• **Data for review**
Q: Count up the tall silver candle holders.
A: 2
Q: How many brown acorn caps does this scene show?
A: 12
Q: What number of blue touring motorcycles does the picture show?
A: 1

--

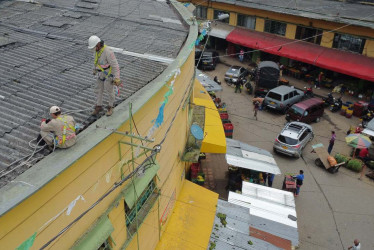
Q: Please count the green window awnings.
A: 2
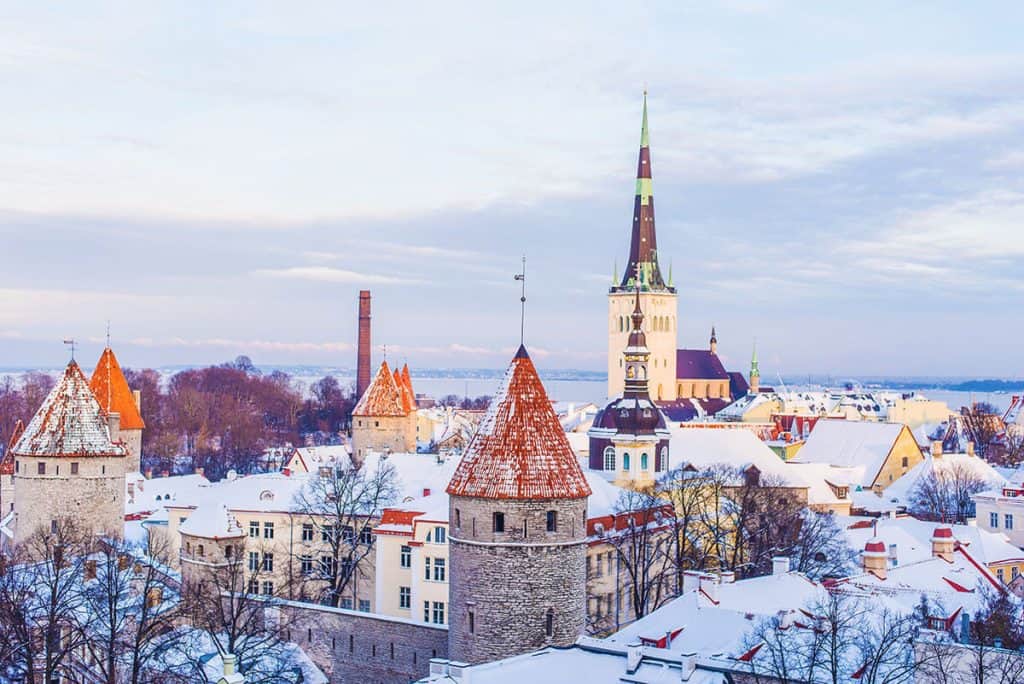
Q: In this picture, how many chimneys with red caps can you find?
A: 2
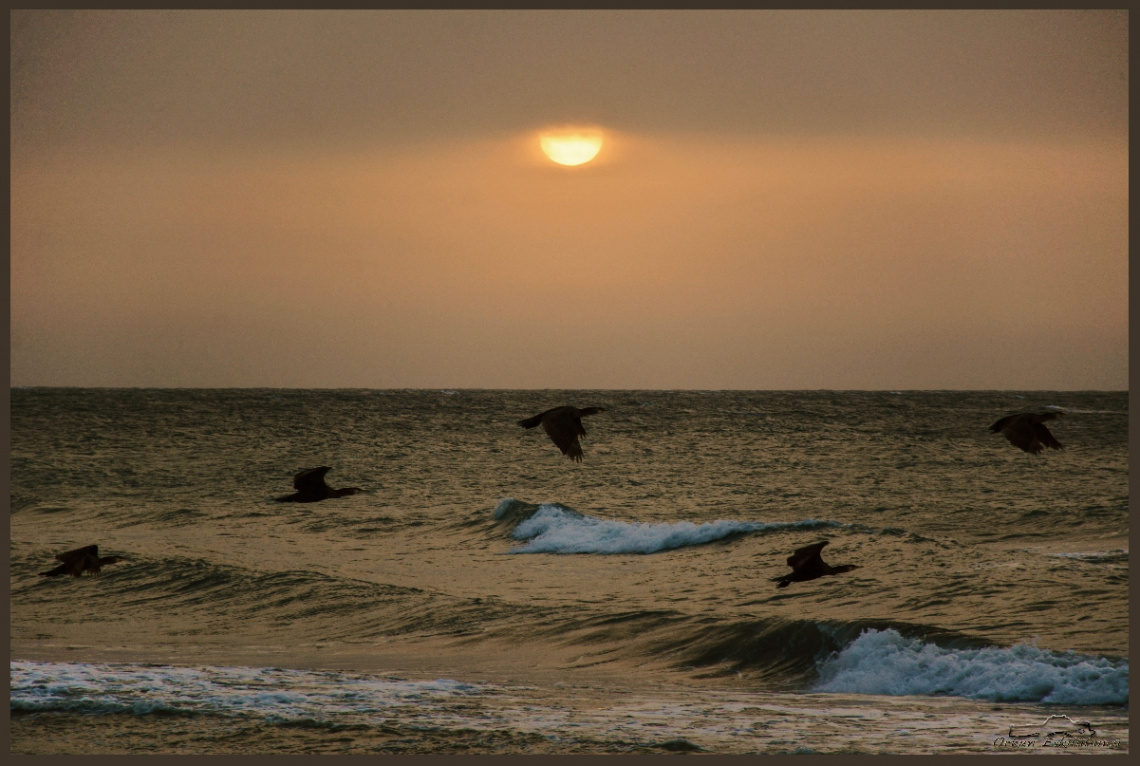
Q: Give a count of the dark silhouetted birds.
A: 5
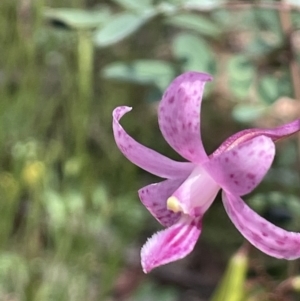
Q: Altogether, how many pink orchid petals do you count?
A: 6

• **Task objective**
Would you please filter the lines above and copy every one that includes "picture"?

• **Answer section**
Q: What number of blue touring motorcycles does the picture show?
Q: In this picture, how many chimneys with red caps can you find?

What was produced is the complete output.